Collected data entries
================
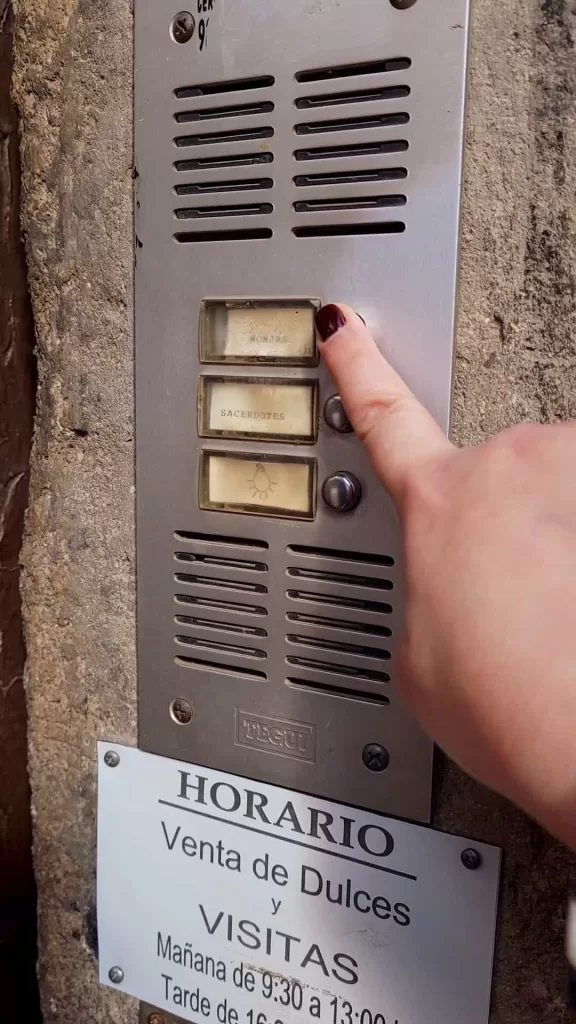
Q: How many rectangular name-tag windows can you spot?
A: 3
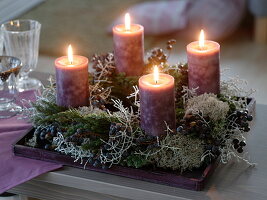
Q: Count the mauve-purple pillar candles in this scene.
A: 4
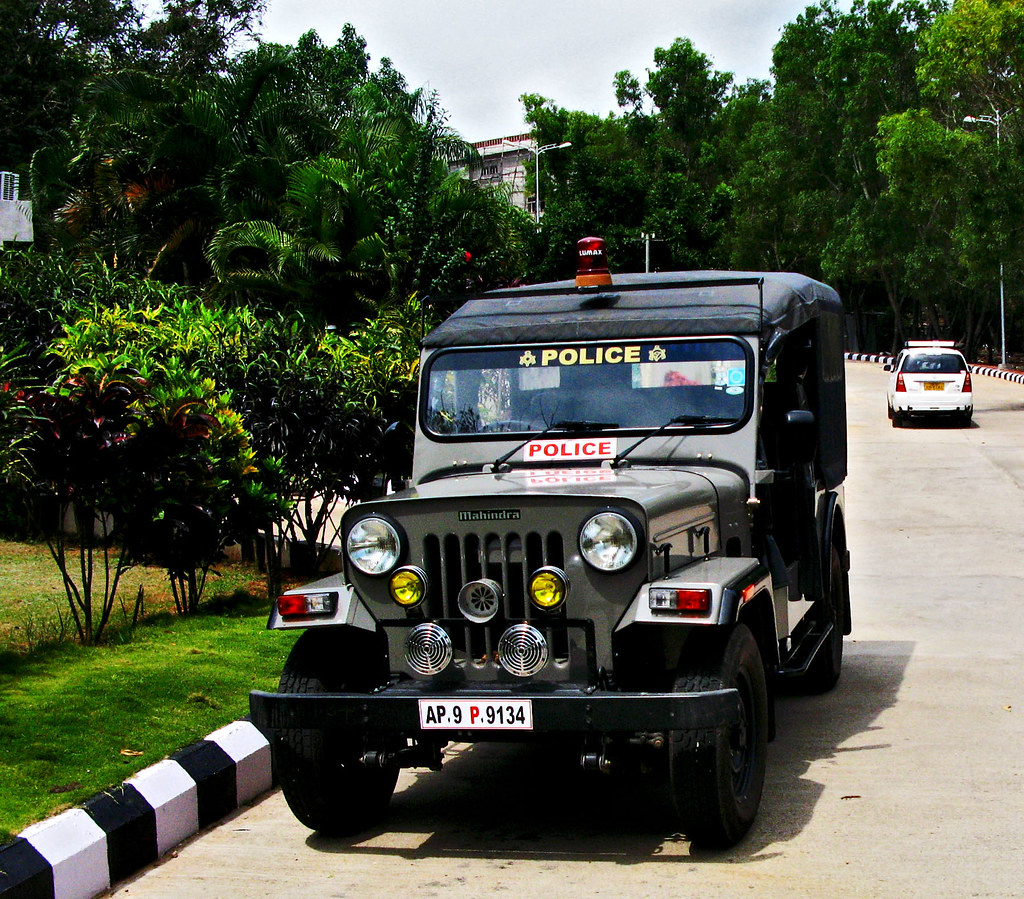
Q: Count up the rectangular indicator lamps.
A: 2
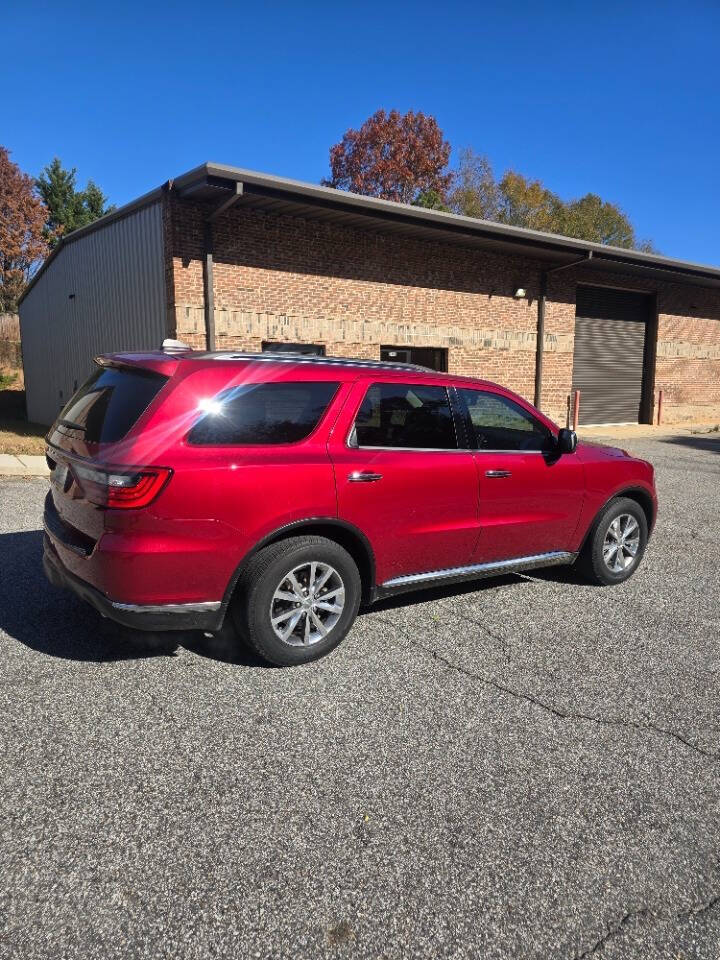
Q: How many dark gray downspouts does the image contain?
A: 2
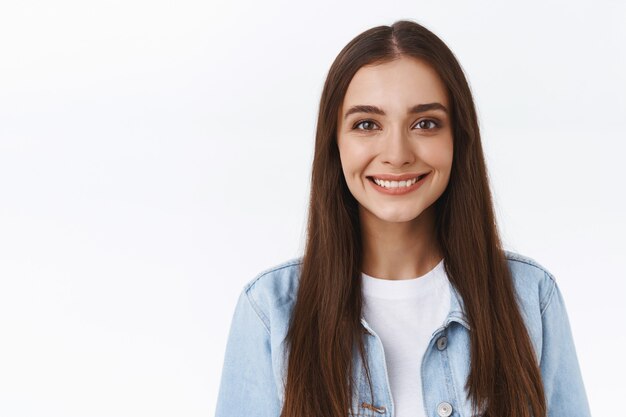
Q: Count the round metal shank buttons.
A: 2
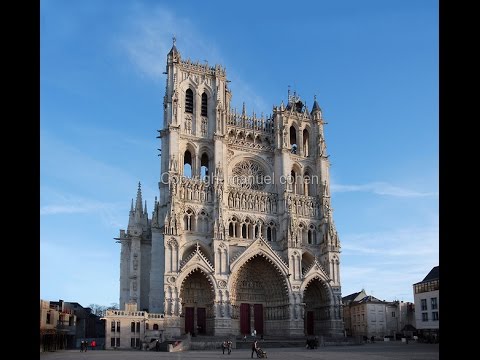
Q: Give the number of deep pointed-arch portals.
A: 3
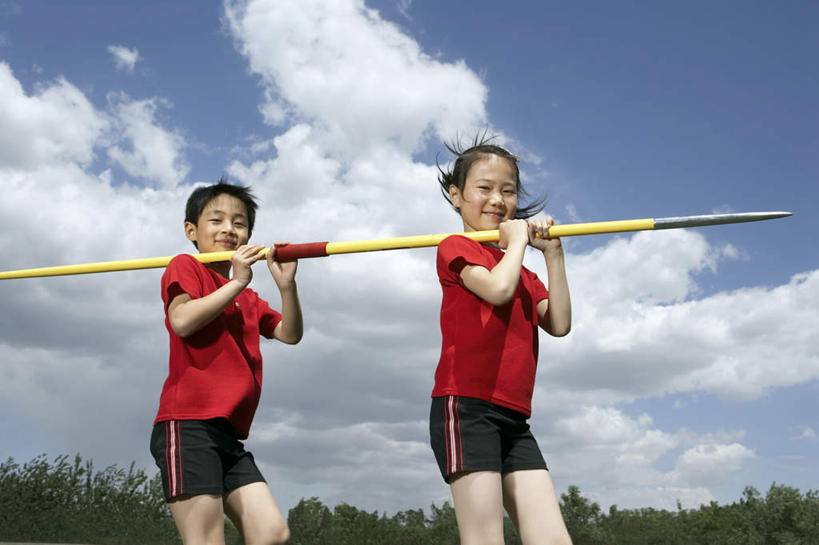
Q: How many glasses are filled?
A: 0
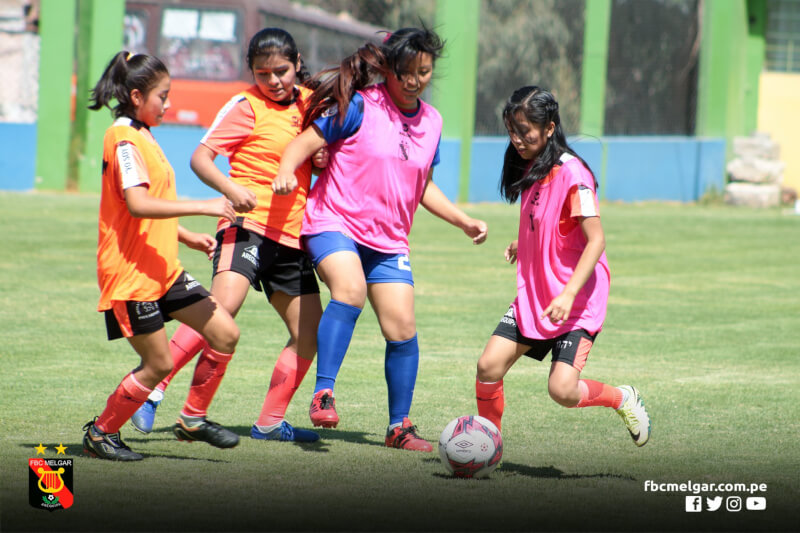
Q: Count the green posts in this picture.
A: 5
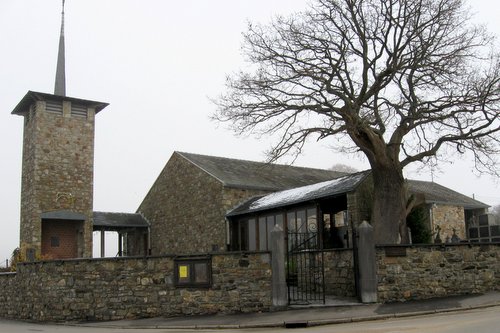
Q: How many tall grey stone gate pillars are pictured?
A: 2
================
• EXERCISE REQUIREMENTS: Retype all entries exactly; omit pictures.

• YOUR SOLUTION:
Q: How many rectangular name-tag windows can you spot?
A: 3
Q: Count the mauve-purple pillar candles in this scene.
A: 4
Q: Count up the rectangular indicator lamps.
A: 2
Q: How many dark gray downspouts does the image contain?
A: 2
Q: Count the round metal shank buttons.
A: 2
Q: Give the number of deep pointed-arch portals.
A: 3
Q: How many glasses are filled?
A: 0
Q: Count the green posts in this picture.
A: 5
Q: How many tall grey stone gate pillars are pictured?
A: 2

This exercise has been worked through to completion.